The sense experience of gardening “allows people to connect to this primary state,” says James Jiler, Founder & CEO of Urban GreenWorks, a non-profit organisation from Miami that creates low income garden and park programmes. “Many people (understand) this experience. You can’t put it into words, but you know what is happening.” Working in the garden has different, less spiritual benefits. In addition to being a source of healthy and fresh food, gardening can relieve stress, keep you limber and even improve your mood.
Here are just a couple of ways that gardening can benefit you and your family and your physical and mental health.
Stress can cause irritability, headaches, stomach aches, heart attacks and deteriorate body conditions.
A recent study in the Netherlands shows that gardening can even better combat stress than others. Two groups of people were instructed to read indoors or garden for 30 minutes after completing a stressful task. The group that gardened then reported that they were in better mood than the reading group, and also had lower stress hormone cortisol levels.

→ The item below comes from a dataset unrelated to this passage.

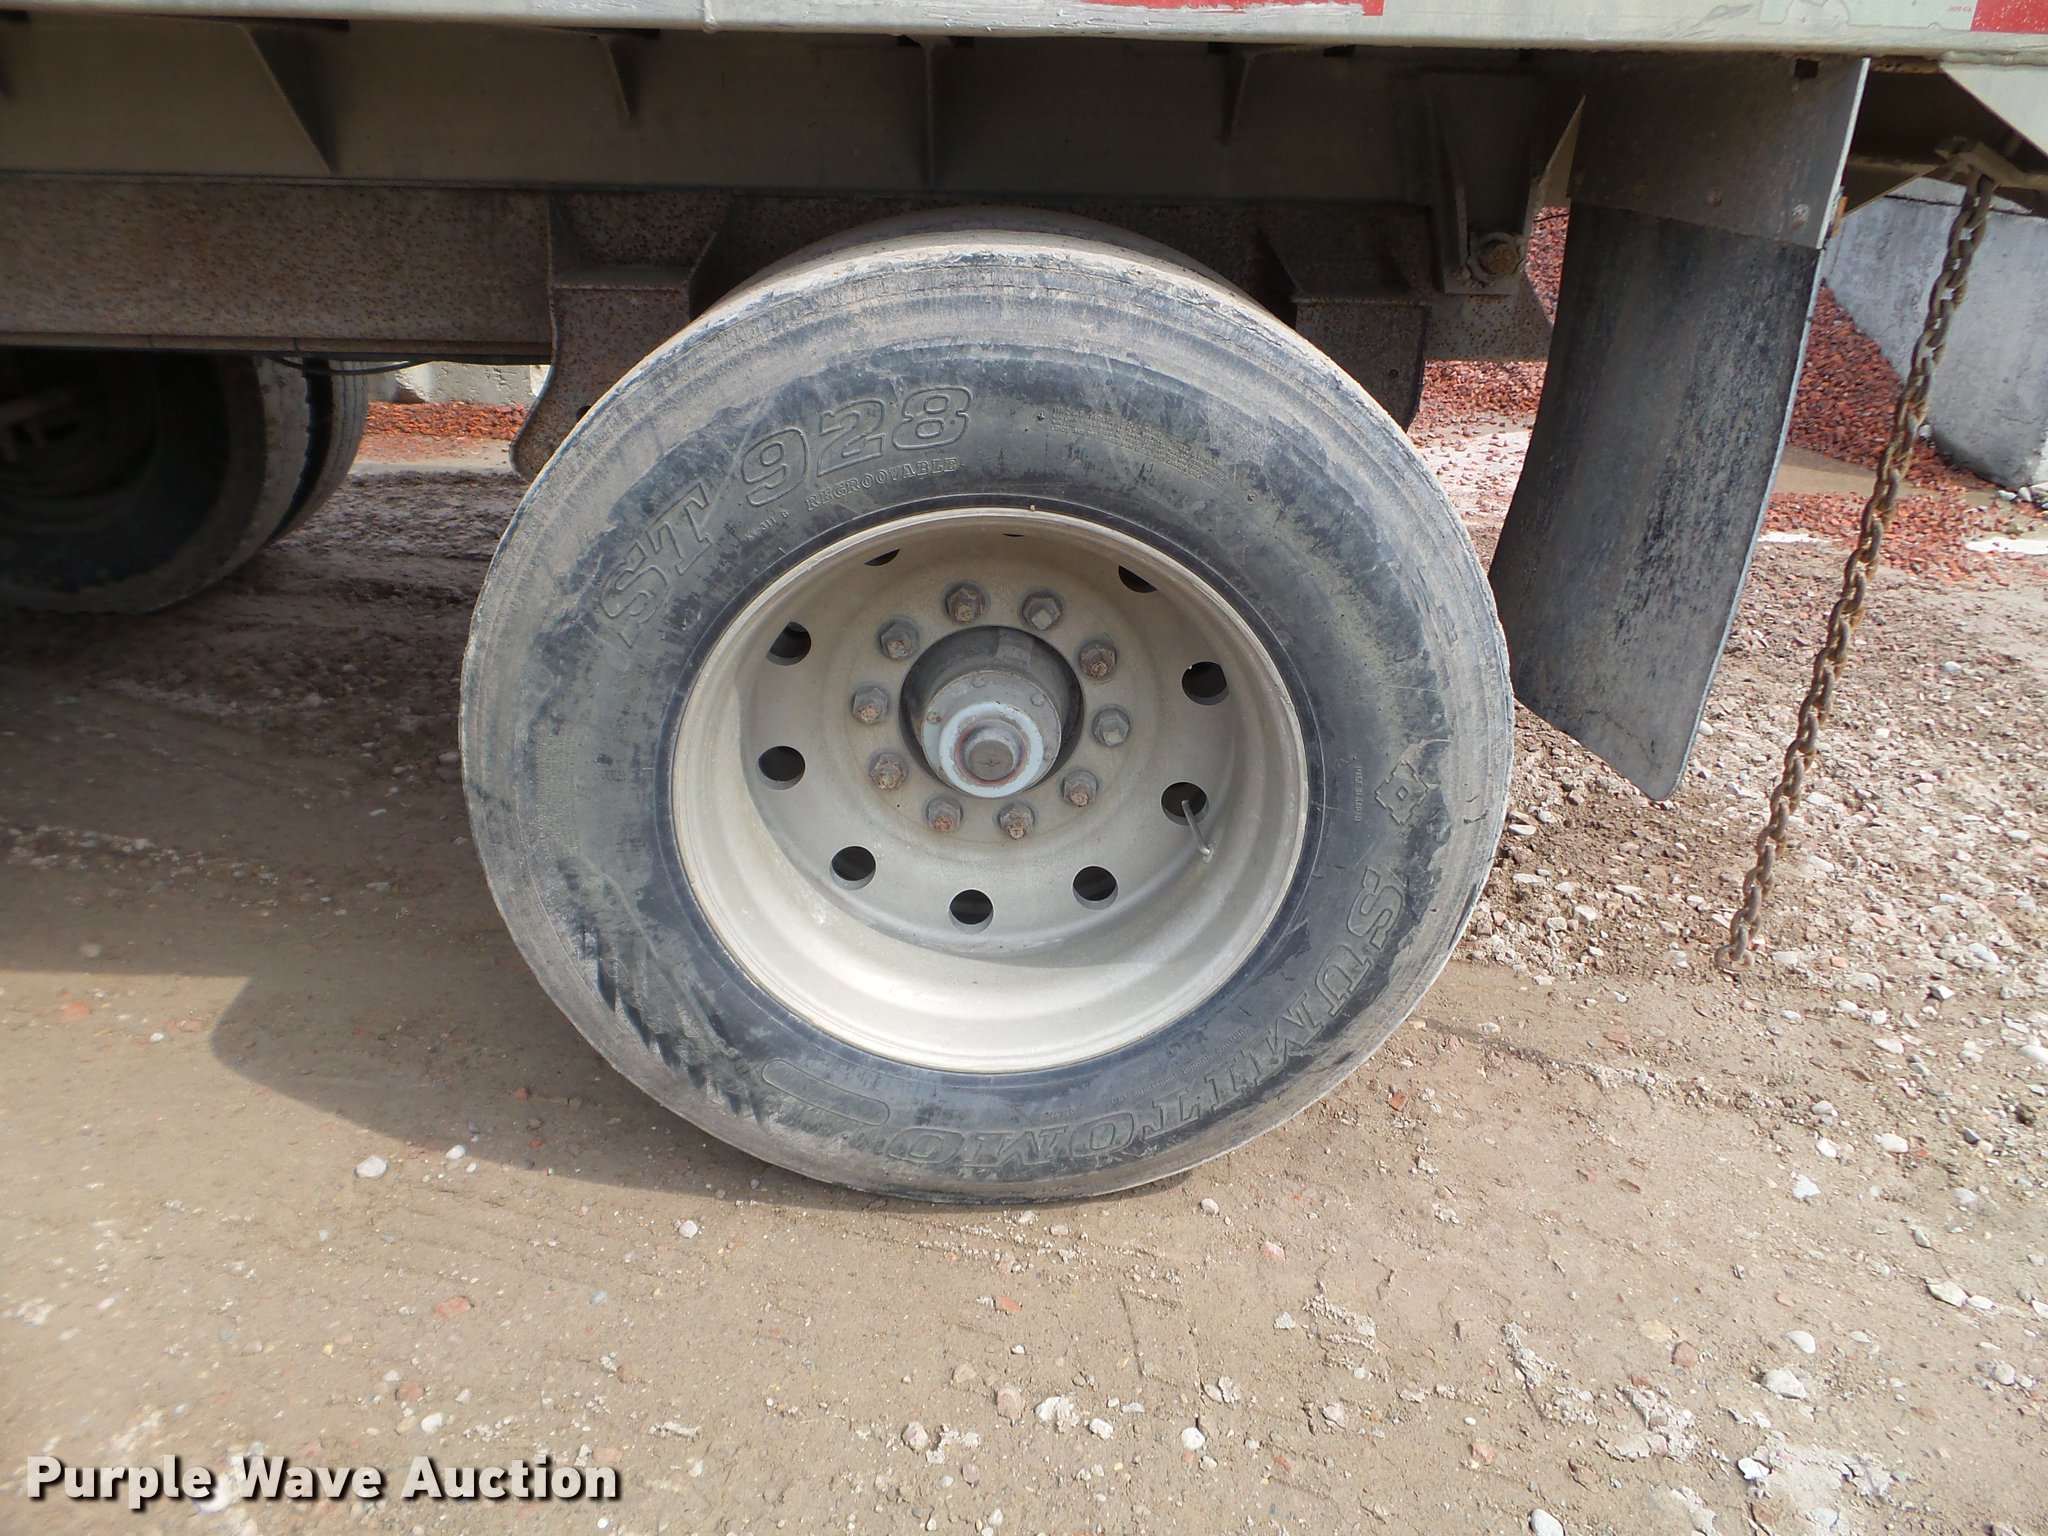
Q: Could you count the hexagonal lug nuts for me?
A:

Excersice and Mental Health
Gardening without effort can even help to improve symptoms of depression. In a study carried out in Norway, people with depression, persistent low mood or “bipolar II disorder” were diagnosed with a six-hour week of flora and vegetable cultivation. Half of the participants experienced a measurable improvement in their depression symptoms after three months. Moreover, three months after the end of the gardening programme, their mood continued to improve. Gardening takes you out in sunshine and fresh air—and it moves your blood. There are many different movements in gardening, so you can get some advantages from exercise. However, digging, planting, weaving and recurring tasks requiring strength or stretching are excellent forms of exercise with little impact, especially for people with stronger exercises, such as older people who are handicapped or suffer from chronic pain.

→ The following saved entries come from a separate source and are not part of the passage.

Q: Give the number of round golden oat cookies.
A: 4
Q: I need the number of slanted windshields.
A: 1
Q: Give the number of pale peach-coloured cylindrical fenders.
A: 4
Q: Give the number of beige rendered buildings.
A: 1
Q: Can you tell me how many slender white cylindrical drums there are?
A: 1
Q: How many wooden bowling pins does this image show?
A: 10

The food that you grow is the freshest food that you can eat. People who grow food eat healthily. Studies of post-school gardening programmes suggest that children who garden more likely consume fruits and vegetables and try new foods.

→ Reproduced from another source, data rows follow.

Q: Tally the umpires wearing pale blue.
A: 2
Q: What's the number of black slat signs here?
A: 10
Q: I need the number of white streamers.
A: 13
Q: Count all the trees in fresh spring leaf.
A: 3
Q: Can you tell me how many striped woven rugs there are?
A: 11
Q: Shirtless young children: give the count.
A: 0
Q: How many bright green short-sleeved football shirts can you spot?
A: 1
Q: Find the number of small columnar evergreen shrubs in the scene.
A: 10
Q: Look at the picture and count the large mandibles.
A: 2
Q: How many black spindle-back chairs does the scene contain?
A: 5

The Centers for Disease Control and Prevention (CDCs) state that moderate intensity levels of activity over 2.5 hrs each week can reduce the risk of obesity, high blood pressure, type 2 diabetes, osteoporosis. The CDC takes gardening into consideration a moderate intensity activity and can help you achieve this goal of 2.5 hours each week. Furthermore, those who choose to practise gardening as a moderate intensity exercise are 40-50 minutes higher on average than those who choose walking or biking. By walking outdoors to several community gardens around Michigan, you not only help keep your community vibrant, but you become healthier.